Dentro das cabines, painéis escondidos atrás das paredes podem servir para conectar equipamentos médicos, permitindo que qualquer cabine seja convertida num quarto de hospital, caso ocorra um surto viral. Os tecidos antimicrobianos podem repelir os germes de superfícies que incluem camas, cortinas, sofás e cadeiras.
Os fornecedores também estão a lançar linhas de cruzeiro com câmeras de resolução térmica montadas em paredes e tecnologia de pulverização eletrostática, que a Norwegian diz que usará para higienizar e desinfetar cabines e áreas públicas.
Pequenas mudanças na operação também podem fazer uma grande diferença. O professor Dev, da Cornell, que faz consultoria a empresas, hotéis, cruzeiros e restaurantes, diz que os buffets devem mudar para os convidados apontando o que querem enquanto funcionários enchem seus pratos por trás de barreiras de acrílico. Nos restaurantes, os menus podem ser carregados em apps móveis ou projetados diretamente sobre a mesa. Em salas de exposições e teatros, Piantino prevê divisórias para separar grupos menores.
Dev acrescenta que parte da limpeza, tanto em cabines quanto em áreas públicas, pode ser relegada a aspiradores de pó robóticos e máquinas de desinfecção, reduzindo ainda mais o contato humano.
Quem pagará a fatura?
Os primeiros convidados de volta ao mar, sem dúvida, servirão como cobaias para as mudanças generalizadas que provavelmente ocorrerão, diz Dev.

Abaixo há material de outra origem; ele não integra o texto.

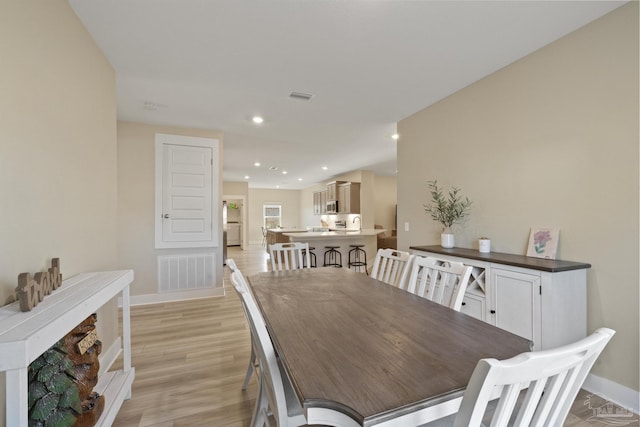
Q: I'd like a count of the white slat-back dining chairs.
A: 6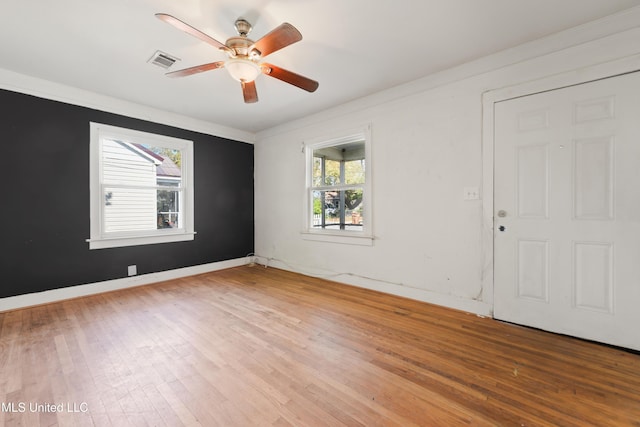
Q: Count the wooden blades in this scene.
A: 5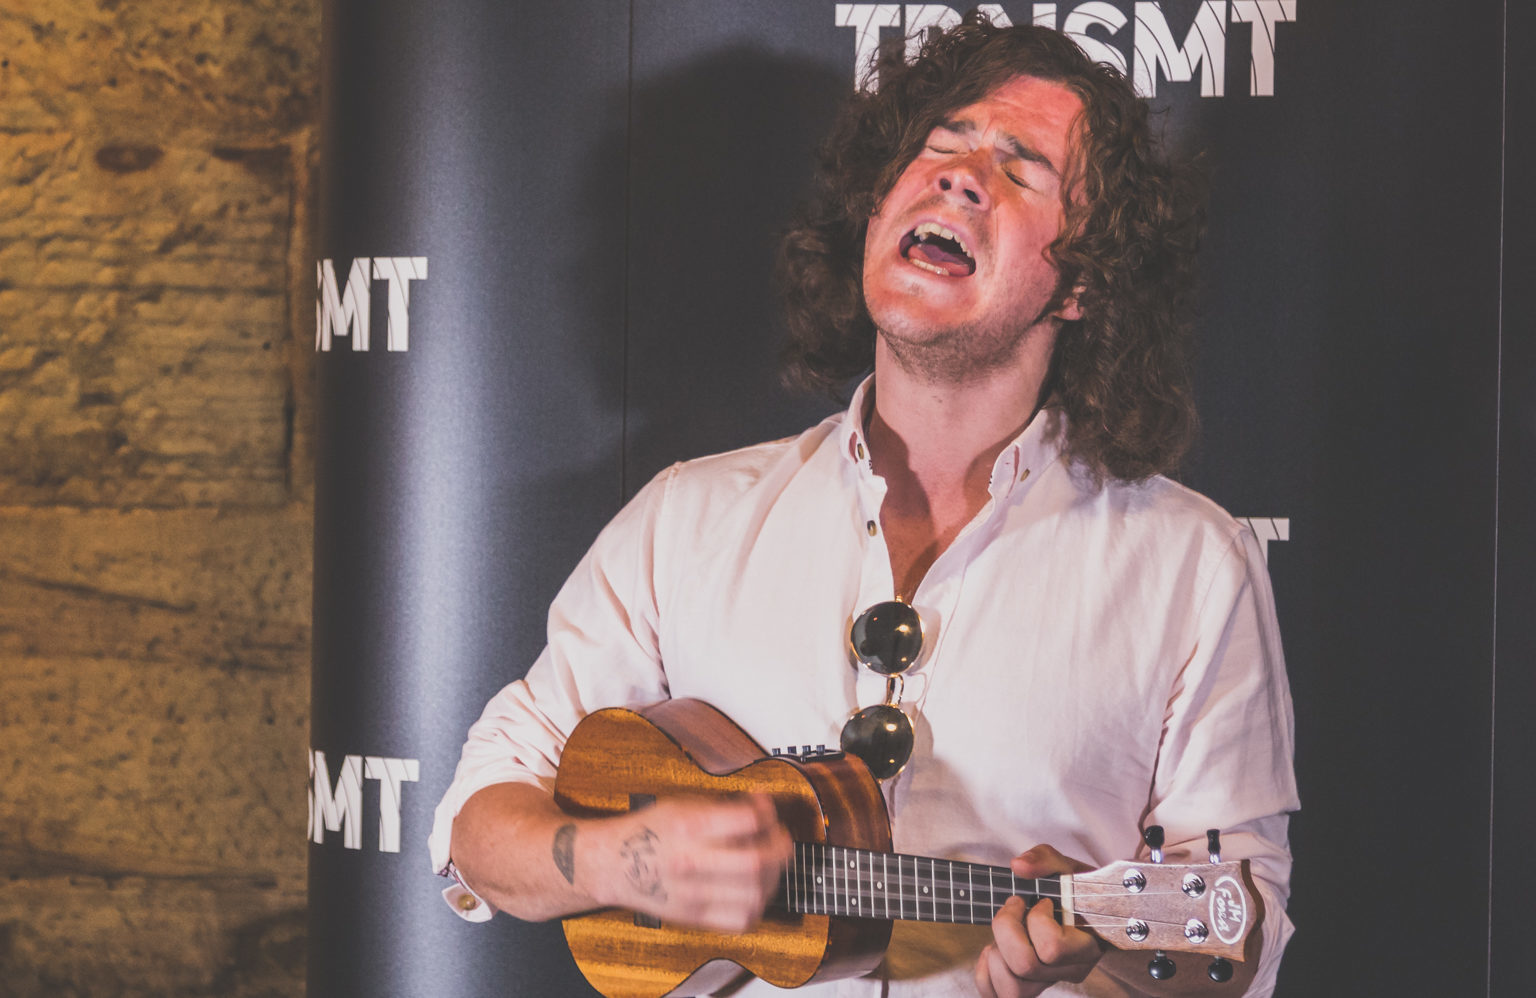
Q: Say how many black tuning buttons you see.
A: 4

Os passageiros que regressarem mais cedo também arcarão com a maioria destes custos, diz Art Sbarsky, ex-executivo de linha de cruzeiros que trabalhou para a Norwegian Cruise Line, Celebrity Cruises e Crystal Cruises. "Eles precisarão de compensar [toda a nova tecnologia]."
"As pessoas fazem cruzeiros sabendo que vão socializar com outras pessoas", acrescenta Sbarsky.